This question has been asked before by another user but didn't receive the discussion it deserved.
I have a type and it implements Copy
#[derive(PartialEq, Copy, Clone)]
pub struct Scalar<'a> {
data: &'a [u8],
}
And this type can be expensively converted to other types:
impl<'a> Scalar<'a> {
pub fn to_bool(self) -> Result<bool, ScalarError> {
to_bool(self.data)
}
}
Self is taken ownership in the above example to match the naming convention that an expensive conversion between two Copy
types should have a method name prefixed with to_
. This is similar to methods on primitives like i32
and f32
-- all the methods take ownership of self.
Initially I thought this convention for Copy
types was widely used, but looking at the implementors of Copy
in stdlib, I don't see that self ownership is widespread.
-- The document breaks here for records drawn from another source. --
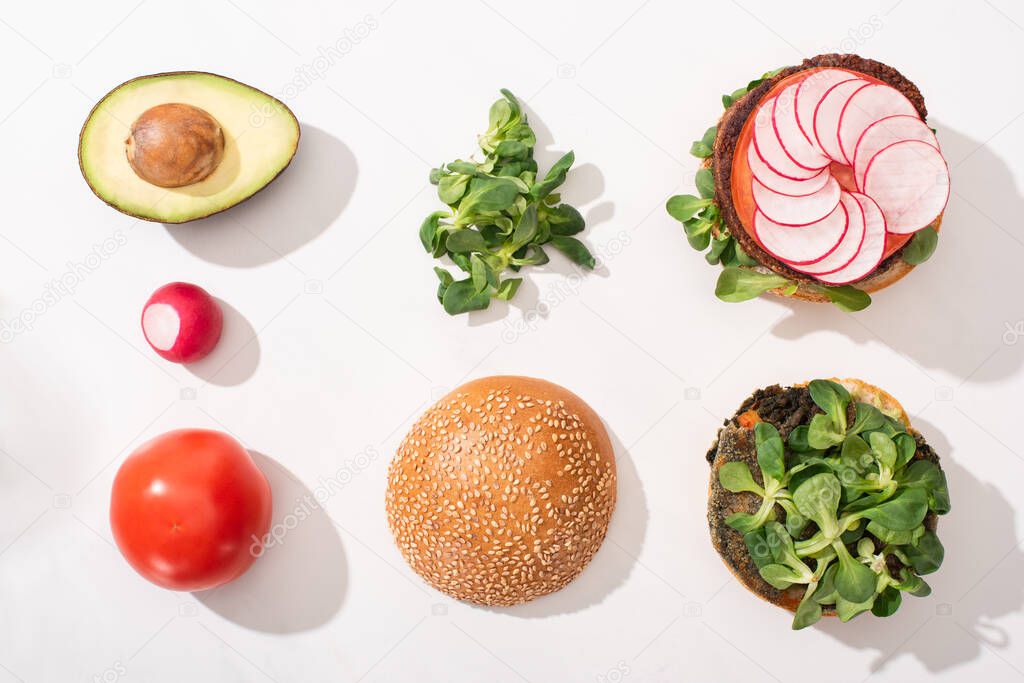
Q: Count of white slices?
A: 12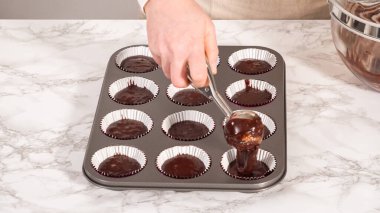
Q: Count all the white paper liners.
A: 12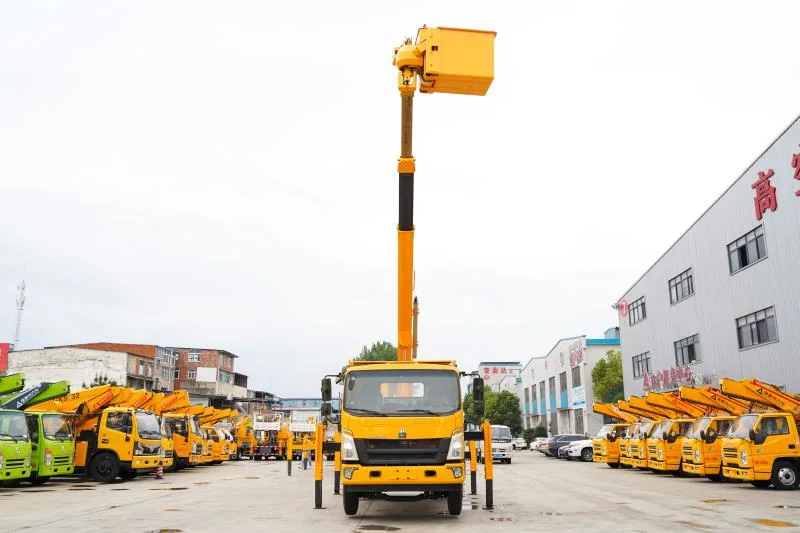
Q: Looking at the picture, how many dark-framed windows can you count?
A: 6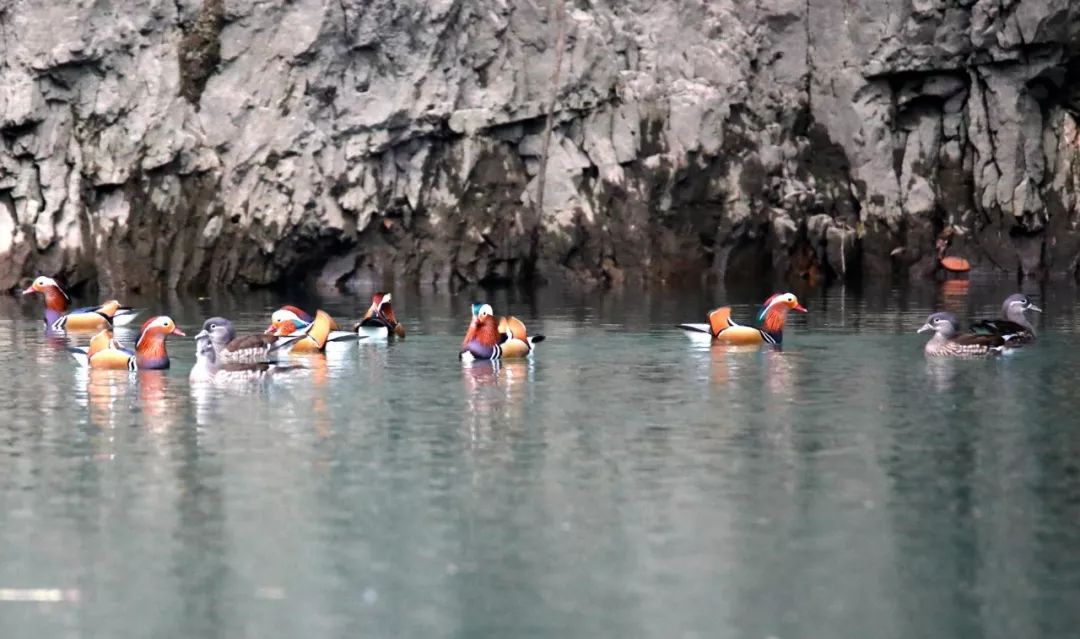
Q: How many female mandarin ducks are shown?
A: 4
For instance, the following types are Copy
but take self by reference in their methods:
SocketAddr
Duration
Instant
Taking a copyable self by reference seems to permeate in crates as well (like chrono), and this is the point where I started second guessing myself. Maybe it is best practice to leave it only to primitives always own self. Or maybe it's the other way around and stdlib and the crates I sampled predate best practices.
Perhaps the answer is that it doesn't matter from an API standpoint (as long as one ensures that object will always impl Copy
).
Interestingly I found that it does matter from a performance standpoint. Having our Copy
type always take ownership of self resulted in a real world performance increase of 7-8%, which I needed to triple check to verify, as those results seemed incredulous. It's true (the code is open source and if someone was interested in investigating it I can link the repo).
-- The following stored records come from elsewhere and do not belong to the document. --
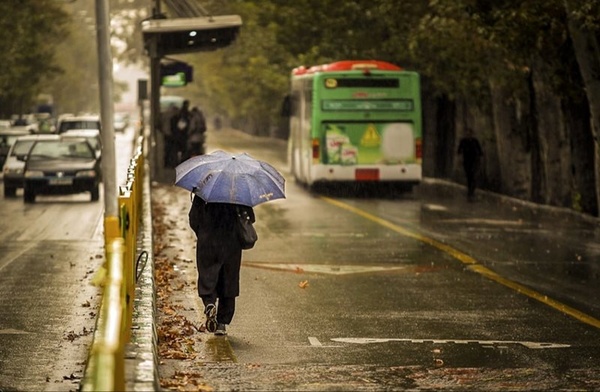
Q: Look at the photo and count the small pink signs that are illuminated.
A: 0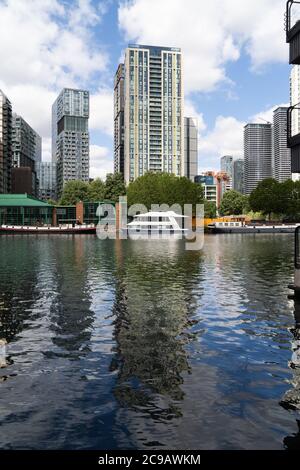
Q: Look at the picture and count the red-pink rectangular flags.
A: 0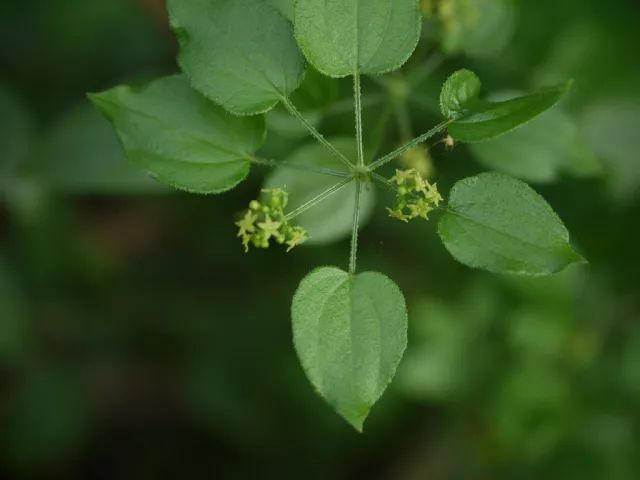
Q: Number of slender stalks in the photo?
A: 7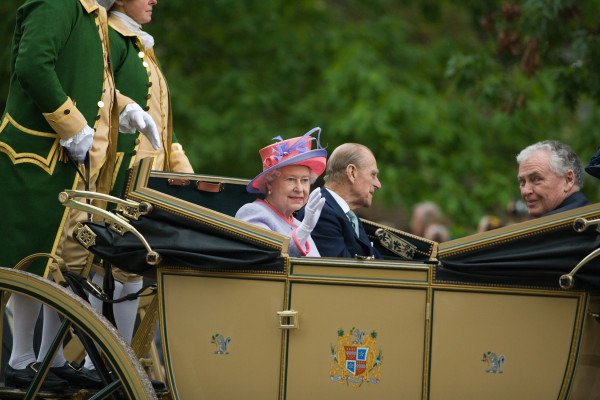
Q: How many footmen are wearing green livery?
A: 2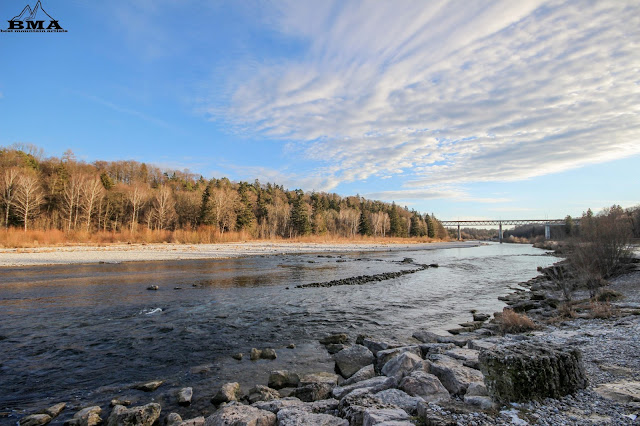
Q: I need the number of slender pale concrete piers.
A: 3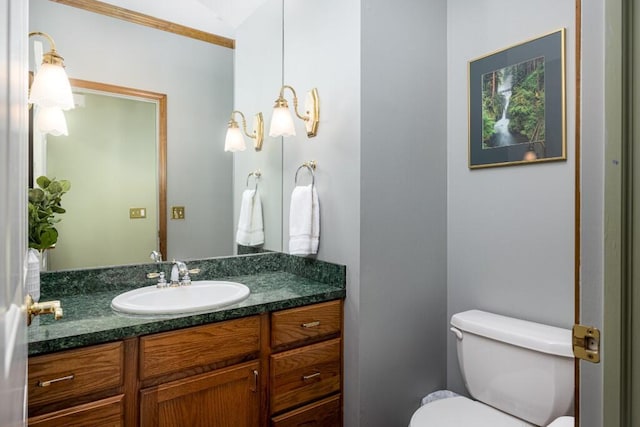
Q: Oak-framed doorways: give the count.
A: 1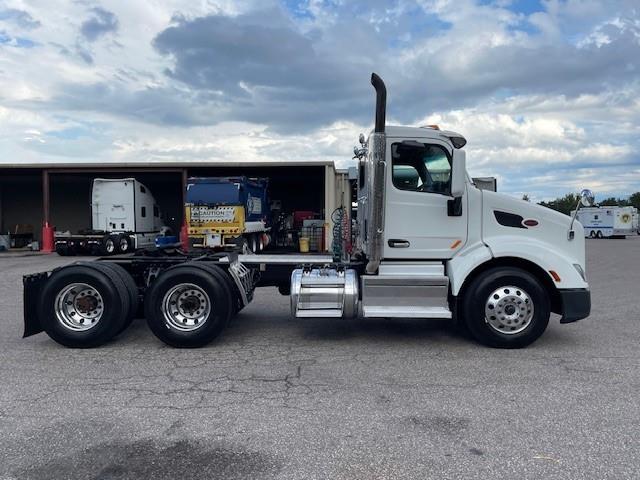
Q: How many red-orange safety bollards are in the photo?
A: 2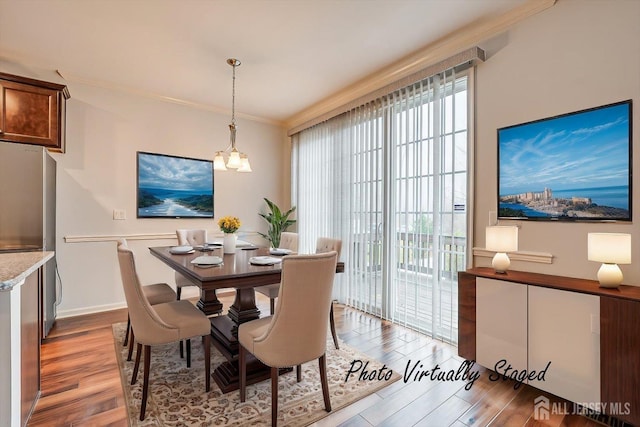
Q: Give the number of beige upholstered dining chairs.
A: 6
So my question is, should I go around to all my methods on Copy
types and have self owned so that they match the naming convention guidelines and are (anecdotally) more conducive to performance? I'm assuming such an act may be considered a breaking change (it's unclear sometimes with implicit copies).
To muddy the waters further, what about a method to expose the inner data: ie:
impl<'a> Scalar<'a> {
pub fn as_bytes(self) -> &'a [u8] {
self.data
}
}
- The conversion cost is free so
as_
seems good - But
as_
is for borrowed self which would go against the other methods on the type - Thankfully owned vs borrowed self for this function shows a negligible difference in benchmarks (but would it matter if there was a difference?)
- So either it'll be the odd method out to have
&self
or it will go against the naming convention.
Why does this matter / why am I agonizing over naming? Recently clippy will now warn on wrong_self_convention, and I want to ensure that the APIs I'm creating now stand the test of time to avoid breaking changes. So if I go against the naming convention I'm risking a future warning that I'd need to decide to silence it.